2 More Die in Saudi Arabia Due to SARS-Like MERS CoV, Death Toll Now at 36
Two more people have died from the dreaded SARS-like Middle East Respiratory Syndrome Coronavirus (MERS-CoV) in the oil-rich nation Saudi Arabia, according to the country's health ministry on Wednesday. The latest deaths now bring to 36 so far the casualties from the fatal disease in the kingdom.
The health ministry likewise said three others infected with the same virus have been treated.
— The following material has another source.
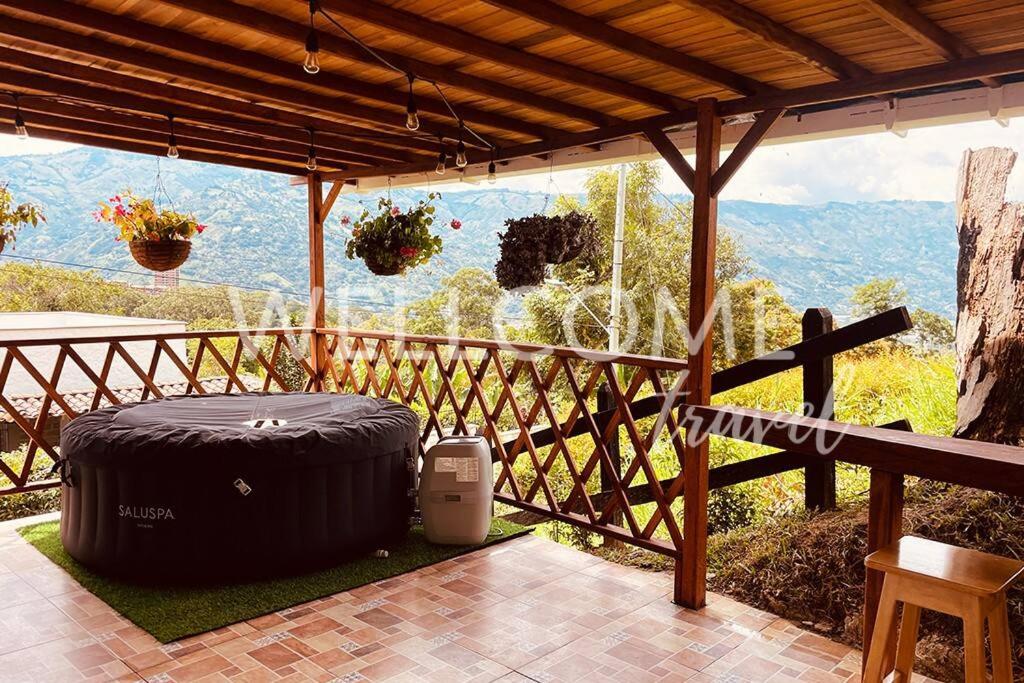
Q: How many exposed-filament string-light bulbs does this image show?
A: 8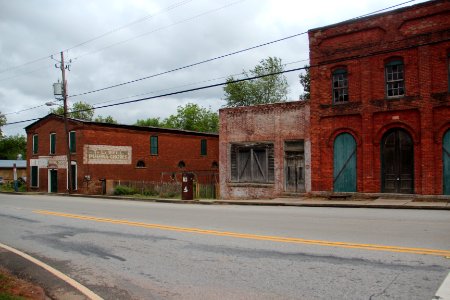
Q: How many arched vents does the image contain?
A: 3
Two came from the eastern province and one in Riyadh.
First recognised worldwide in September 2012, MERS-CoV, a new virus that is related to SARS (Severe Acute Respiratory Syndrome), has claimed 42 lives. SARS triggered global pandemonium in Asia in 2003 after it jumped from animals to humans, killing 800 people in the process.
Most of the MERS-CoV deaths came from Saudi Arabia. However, it was in June 2012 that Saudi Arabia recorded its first MERS-CoV death.
The latest two deaths were of a 75-year-old man in the eastern region of Al Ahsaa and a 63-year-old woman in Riyadh. The ministry did not disclose the exact dates of their deaths.
The MERS-CoV began its outbreak in Al Ahsaa in a health-care facility in April 2013.
Although most of the MERS-CoV seem to concentrate in Saudi Arabia, the virus has been found to have spread to neighbouring Jordan, Qatar and the United Arab Emirates, as well as overseas in France, Germany, Italy, Tunisia and Britain.
The overseas spread, however, still originated from a person who got inflicted of the disease because he/she had come from or had traveled to the Middle East.